Esses pais queriam brincar com suas filhas com brinquedos que lembravam a infância deles próprios, como os blocos de montar Lego. Percebendo uma oportunidade, a empresa dinamarquesa lançou a linha Friends, com temas mais femininos, e viu suas vendas subirem. Como negócio, genial. Como retrato da sociedade, um tanto menos. Depois de ver no cinema a animação Uma Aventura Lego, uma ode à importância de pensar fora da caixa e brincar sem freios à imaginação, quis conhecer os kits de blocos mais de perto.

Sempre achei um brinquedo caro demais aqui no Brasil, devido a impostos e aquilo tudo que conhecemos. Minha primeira aquisição foi um kit Lego City -- em tese, mais masculino. Fantástico: as portas da cabine do caminhão abrem, assim como a caçamba, entre outros detalhes sensacionais. O kit foi um presente para o pai brincar com as filhas, e, de fato, passaram horas os quatro, entretidos, montando as pecinhas. Uns dias depois, trouxe também um kit Lego Friends. Bonitinho. Mas chato. Difícil criar uma história interessante a partir das peças cor-de-rosa e bonequinhas. Por que os meninos precisam ficar com a diversão, e as meninas, com a fofice?

Na mesma livraria em que comprei o Lego rosa, encontrei um livro "de meninos", O Guia do Mochileiro das Galáxias, um clássico geek. Minhas filhas torceram o nariz. Mas, usando um recurso já tradicional em casa, propus que elas me deixassem ler em voz alta o primeiro capítulo.

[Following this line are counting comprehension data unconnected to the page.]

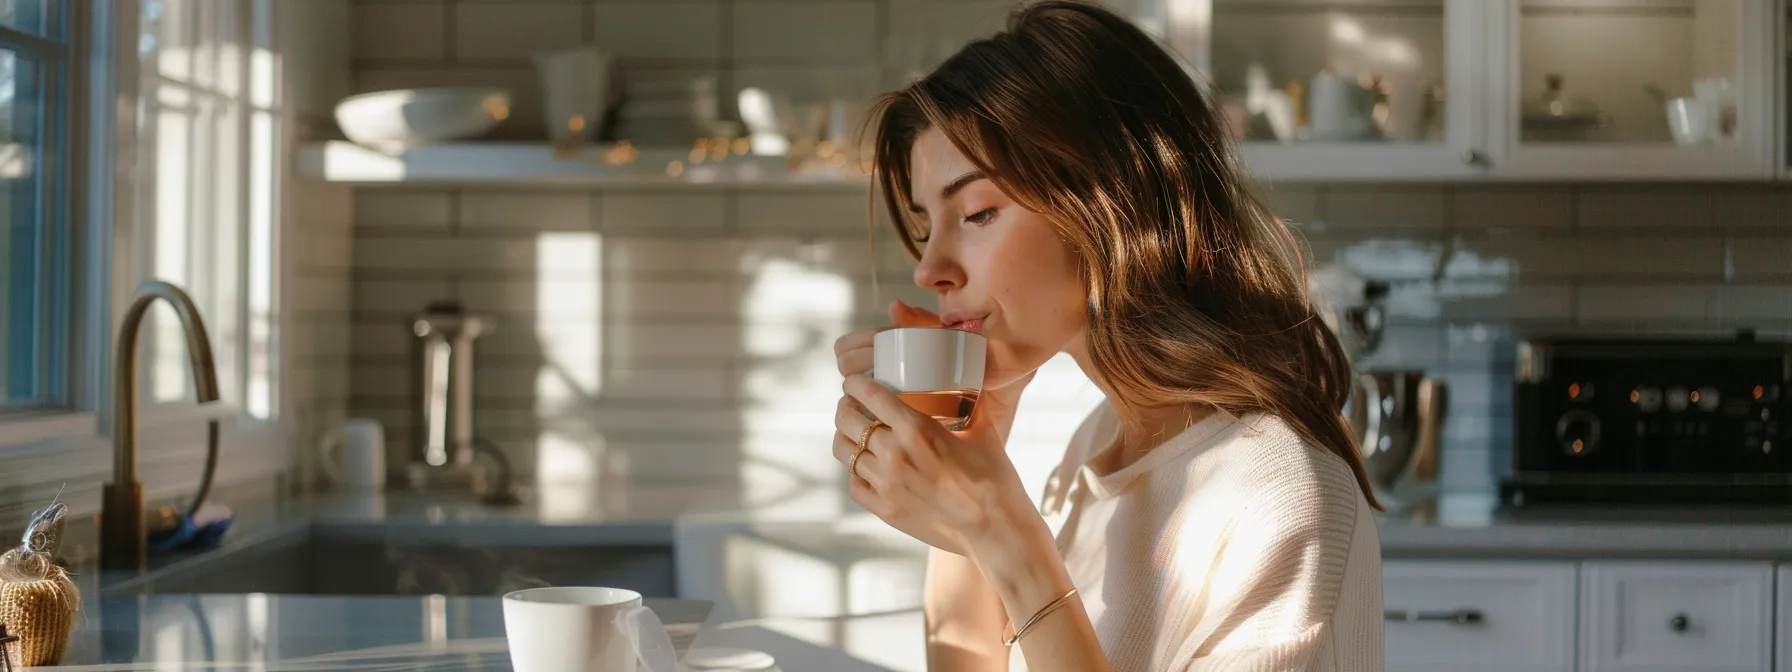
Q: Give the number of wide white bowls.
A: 1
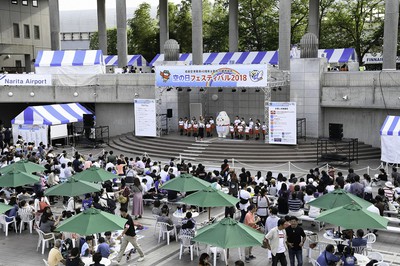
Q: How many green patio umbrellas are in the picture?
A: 11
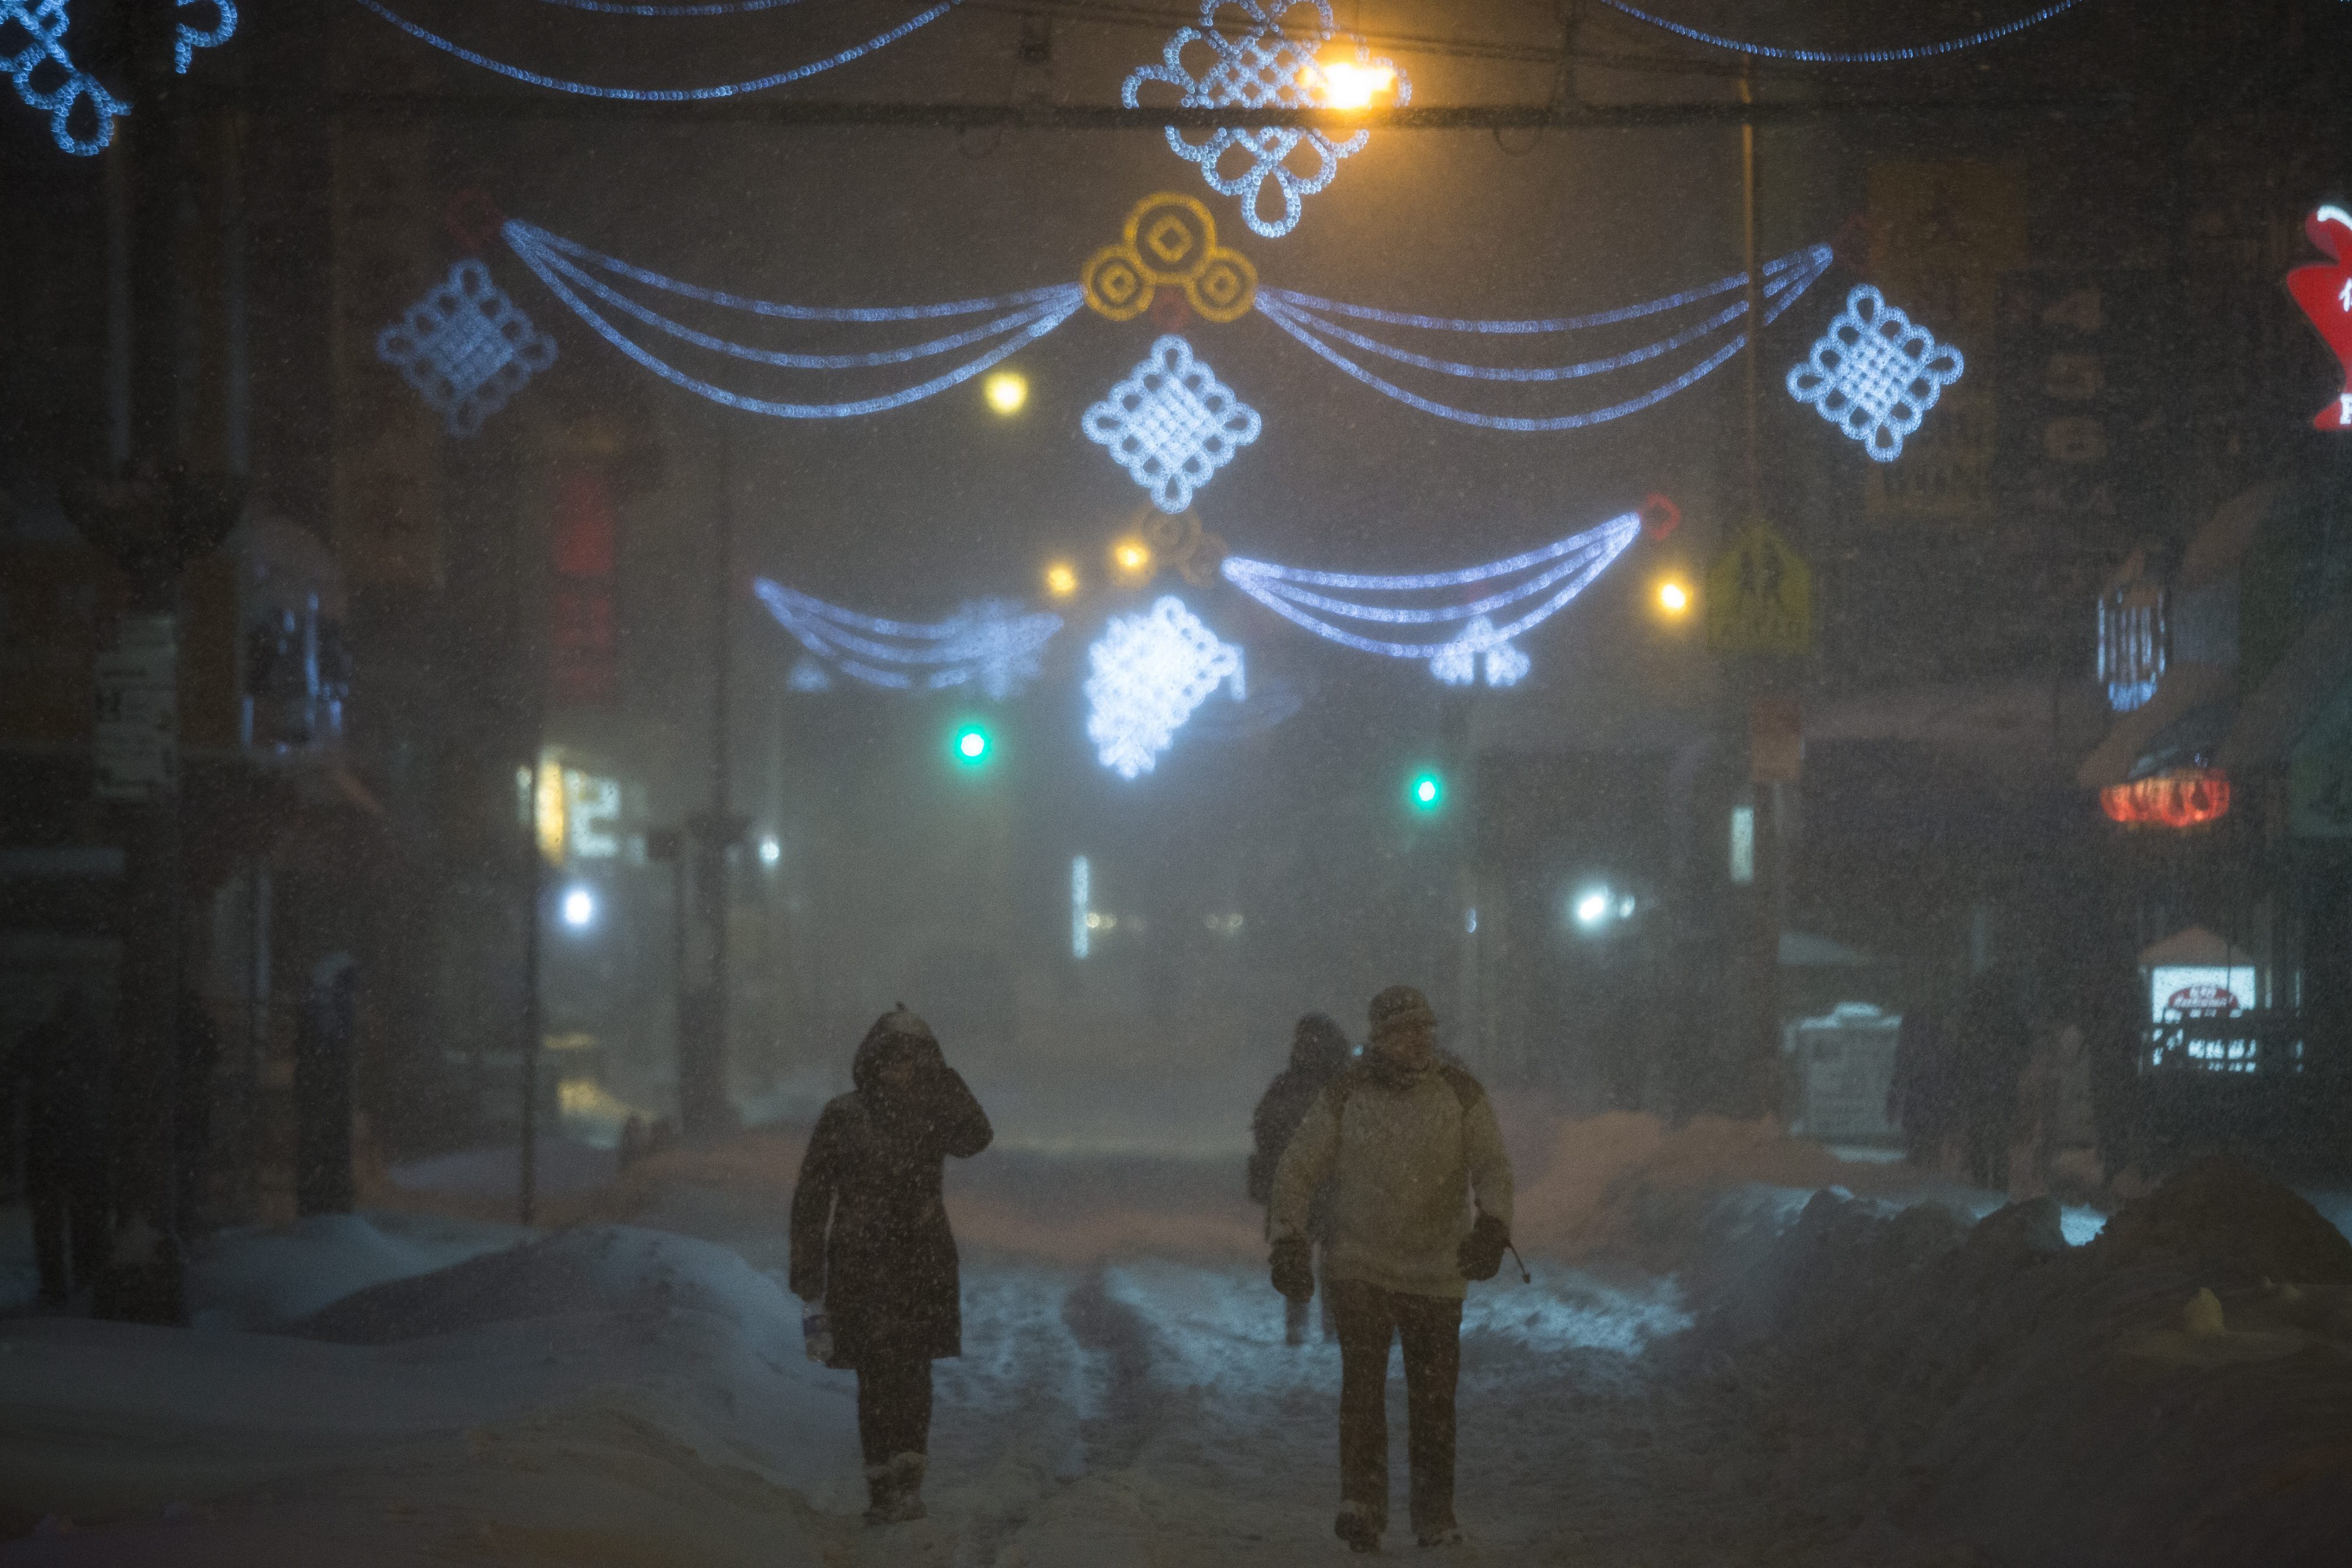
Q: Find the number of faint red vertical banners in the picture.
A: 1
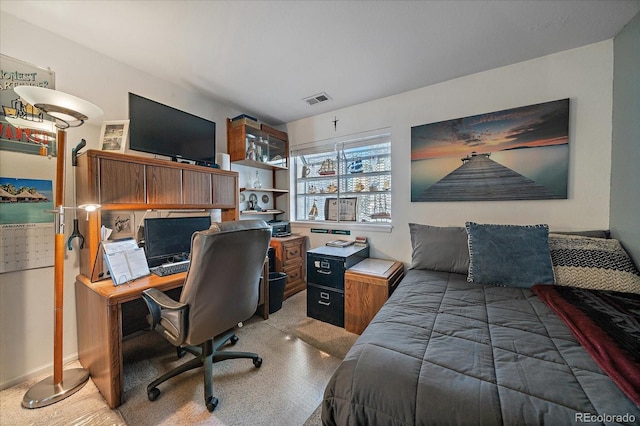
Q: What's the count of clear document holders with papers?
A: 1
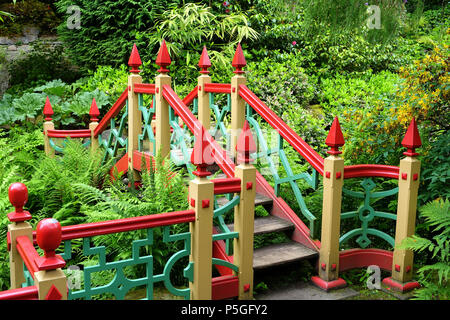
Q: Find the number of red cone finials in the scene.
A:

Foram fisgadas imediatamente pela inteligência das piadas do britânico Douglas Adams.

"Girando em torno deste sol, a uma distância de cerca de 148 milhões de qulômetros, há um planetinha verde-azulado absolutamente insignificante, cujas formas de vida, descendentes de primatas, são tão extraordinariamente primitivas que ainda acham que relógios digitais são uma grande ideia."

E por aí vai, nessa mesma toada.

Resultado: a saga completa, com cinco livros, já deve estar no correio em direção a minha casa. E, a partir de agora, nunca nos esqueceremos de levar uma toalha, para onde quer que viajemos (você vai precisar ler, ou procurar no Google, pra entender). As meninas podem tudo. Não segurem suas filhas. Se soubermos educar meninos e meninas, o universo será deles.